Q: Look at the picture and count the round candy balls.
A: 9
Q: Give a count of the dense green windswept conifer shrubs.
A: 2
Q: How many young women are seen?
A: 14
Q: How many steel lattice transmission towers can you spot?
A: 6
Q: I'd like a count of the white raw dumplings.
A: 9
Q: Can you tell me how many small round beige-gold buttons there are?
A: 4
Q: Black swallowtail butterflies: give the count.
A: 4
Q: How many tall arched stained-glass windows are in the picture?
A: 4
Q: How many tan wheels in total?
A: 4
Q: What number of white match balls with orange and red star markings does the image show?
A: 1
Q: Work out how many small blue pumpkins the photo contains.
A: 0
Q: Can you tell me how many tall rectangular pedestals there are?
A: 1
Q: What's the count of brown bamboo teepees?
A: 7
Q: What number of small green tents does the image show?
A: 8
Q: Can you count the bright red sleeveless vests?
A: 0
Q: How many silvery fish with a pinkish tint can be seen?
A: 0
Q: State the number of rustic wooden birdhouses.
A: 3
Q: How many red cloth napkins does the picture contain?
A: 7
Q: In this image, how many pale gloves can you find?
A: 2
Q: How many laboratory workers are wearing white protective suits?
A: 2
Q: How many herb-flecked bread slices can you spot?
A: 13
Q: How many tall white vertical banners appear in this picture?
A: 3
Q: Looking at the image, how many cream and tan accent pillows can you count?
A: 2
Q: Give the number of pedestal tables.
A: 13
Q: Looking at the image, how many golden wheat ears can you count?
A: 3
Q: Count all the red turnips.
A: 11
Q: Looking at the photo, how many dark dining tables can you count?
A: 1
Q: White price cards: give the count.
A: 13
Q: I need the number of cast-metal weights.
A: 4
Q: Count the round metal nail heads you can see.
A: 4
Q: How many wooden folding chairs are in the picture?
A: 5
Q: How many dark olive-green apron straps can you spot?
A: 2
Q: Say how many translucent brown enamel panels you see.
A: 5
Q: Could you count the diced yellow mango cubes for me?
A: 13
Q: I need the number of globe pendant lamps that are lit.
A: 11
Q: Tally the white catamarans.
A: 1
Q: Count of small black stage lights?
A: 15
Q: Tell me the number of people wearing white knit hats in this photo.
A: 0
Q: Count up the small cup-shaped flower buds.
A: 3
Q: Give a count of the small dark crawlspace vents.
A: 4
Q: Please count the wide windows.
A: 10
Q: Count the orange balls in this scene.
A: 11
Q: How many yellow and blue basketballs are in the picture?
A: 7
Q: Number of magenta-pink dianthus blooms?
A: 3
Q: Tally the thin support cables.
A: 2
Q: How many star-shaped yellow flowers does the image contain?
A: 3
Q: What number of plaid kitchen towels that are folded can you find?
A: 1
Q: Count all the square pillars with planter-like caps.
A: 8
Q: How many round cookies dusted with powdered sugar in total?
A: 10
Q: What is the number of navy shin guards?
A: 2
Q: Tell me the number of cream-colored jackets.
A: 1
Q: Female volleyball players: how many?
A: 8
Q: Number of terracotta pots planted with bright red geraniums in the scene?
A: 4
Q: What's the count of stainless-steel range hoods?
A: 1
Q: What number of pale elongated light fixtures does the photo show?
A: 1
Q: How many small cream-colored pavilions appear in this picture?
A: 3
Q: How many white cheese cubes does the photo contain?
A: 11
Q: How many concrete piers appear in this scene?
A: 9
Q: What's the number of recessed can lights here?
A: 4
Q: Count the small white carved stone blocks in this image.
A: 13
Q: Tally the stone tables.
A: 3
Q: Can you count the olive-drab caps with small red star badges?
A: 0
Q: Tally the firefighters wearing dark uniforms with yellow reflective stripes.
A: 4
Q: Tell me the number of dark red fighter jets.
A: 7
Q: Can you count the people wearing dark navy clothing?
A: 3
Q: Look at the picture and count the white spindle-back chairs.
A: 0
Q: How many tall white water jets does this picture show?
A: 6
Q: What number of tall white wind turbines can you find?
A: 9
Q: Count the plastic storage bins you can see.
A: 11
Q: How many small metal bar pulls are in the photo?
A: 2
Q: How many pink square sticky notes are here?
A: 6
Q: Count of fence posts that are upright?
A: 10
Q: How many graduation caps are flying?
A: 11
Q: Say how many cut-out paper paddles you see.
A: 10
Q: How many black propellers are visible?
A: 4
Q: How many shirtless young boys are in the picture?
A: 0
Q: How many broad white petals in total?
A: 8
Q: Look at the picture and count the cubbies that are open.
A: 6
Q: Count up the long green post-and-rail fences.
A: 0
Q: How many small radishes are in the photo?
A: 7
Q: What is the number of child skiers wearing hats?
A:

▸ Your goal
Retype all of the material, keeping each line exact.

▸ Result for this exercise
Q: Look at the picture and count the round candy balls.
A: 9
Q: Give a count of the dense green windswept conifer shrubs.
A: 2
Q: How many young women are seen?
A: 14
Q: How many steel lattice transmission towers can you spot?
A: 6
Q: I'd like a count of the white raw dumplings.
A: 9
Q: Can you tell me how many small round beige-gold buttons there are?
A: 4
Q: Black swallowtail butterflies: give the count.
A: 4
Q: How many tall arched stained-glass windows are in the picture?
A: 4
Q: How many tan wheels in total?
A: 4
Q: What number of white match balls with orange and red star markings does the image show?
A: 1
Q: Work out how many small blue pumpkins the photo contains.
A: 0
Q: Can you tell me how many tall rectangular pedestals there are?
A: 1
Q: What's the count of brown bamboo teepees?
A: 7
Q: What number of small green tents does the image show?
A: 8
Q: Can you count the bright red sleeveless vests?
A: 0
Q: How many silvery fish with a pinkish tint can be seen?
A: 0
Q: State the number of rustic wooden birdhouses.
A: 3
Q: How many red cloth napkins does the picture contain?
A: 7
Q: In this image, how many pale gloves can you find?
A: 2
Q: How many laboratory workers are wearing white protective suits?
A: 2
Q: How many herb-flecked bread slices can you spot?
A: 13
Q: How many tall white vertical banners appear in this picture?
A: 3
Q: Looking at the image, how many cream and tan accent pillows can you count?
A: 2
Q: Give the number of pedestal tables.
A: 13
Q: Looking at the image, how many golden wheat ears can you count?
A: 3
Q: Count all the red turnips.
A: 11
Q: Looking at the photo, how many dark dining tables can you count?
A: 1
Q: White price cards: give the count.
A: 13
Q: I need the number of cast-metal weights.
A: 4
Q: Count the round metal nail heads you can see.
A: 4
Q: How many wooden folding chairs are in the picture?
A: 5
Q: How many dark olive-green apron straps can you spot?
A: 2
Q: Say how many translucent brown enamel panels you see.
A: 5
Q: Could you count the diced yellow mango cubes for me?
A: 13
Q: I need the number of globe pendant lamps that are lit.
A: 11
Q: Tally the white catamarans.
A: 1
Q: Count of small black stage lights?
A: 15
Q: Tell me the number of people wearing white knit hats in this photo.
A: 0
Q: Count up the small cup-shaped flower buds.
A: 3
Q: Give a count of the small dark crawlspace vents.
A: 4
Q: Please count the wide windows.
A: 10
Q: Count the orange balls in this scene.
A: 11
Q: How many yellow and blue basketballs are in the picture?
A: 7
Q: Number of magenta-pink dianthus blooms?
A: 3
Q: Tally the thin support cables.
A: 2
Q: How many star-shaped yellow flowers does the image contain?
A: 3
Q: What number of plaid kitchen towels that are folded can you find?
A: 1
Q: Count all the square pillars with planter-like caps.
A: 8
Q: How many round cookies dusted with powdered sugar in total?
A: 10
Q: What is the number of navy shin guards?
A: 2
Q: Tell me the number of cream-colored jackets.
A: 1
Q: Female volleyball players: how many?
A: 8
Q: Number of terracotta pots planted with bright red geraniums in the scene?
A: 4
Q: What's the count of stainless-steel range hoods?
A: 1
Q: What number of pale elongated light fixtures does the photo show?
A: 1
Q: How many small cream-colored pavilions appear in this picture?
A: 3
Q: How many white cheese cubes does the photo contain?
A: 11
Q: How many concrete piers appear in this scene?
A: 9
Q: What's the number of recessed can lights here?
A: 4
Q: Count the small white carved stone blocks in this image.
A: 13
Q: Tally the stone tables.
A: 3
Q: Can you count the olive-drab caps with small red star badges?
A: 0
Q: Tally the firefighters wearing dark uniforms with yellow reflective stripes.
A: 4
Q: Tell me the number of dark red fighter jets.
A: 7
Q: Can you count the people wearing dark navy clothing?
A: 3
Q: Look at the picture and count the white spindle-back chairs.
A: 0
Q: How many tall white water jets does this picture show?
A: 6
Q: What number of tall white wind turbines can you find?
A: 9
Q: Count the plastic storage bins you can see.
A: 11
Q: How many small metal bar pulls are in the photo?
A: 2
Q: How many pink square sticky notes are here?
A: 6
Q: Count of fence posts that are upright?
A: 10
Q: How many graduation caps are flying?
A: 11
Q: Say how many cut-out paper paddles you see.
A: 10
Q: How many black propellers are visible?
A: 4
Q: How many shirtless young boys are in the picture?
A: 0
Q: How many broad white petals in total?
A: 8
Q: Look at the picture and count the cubbies that are open.
A: 6
Q: Count up the long green post-and-rail fences.
A: 0
Q: How many small radishes are in the photo?
A: 7
Q: What is the number of child skiers wearing hats?
A:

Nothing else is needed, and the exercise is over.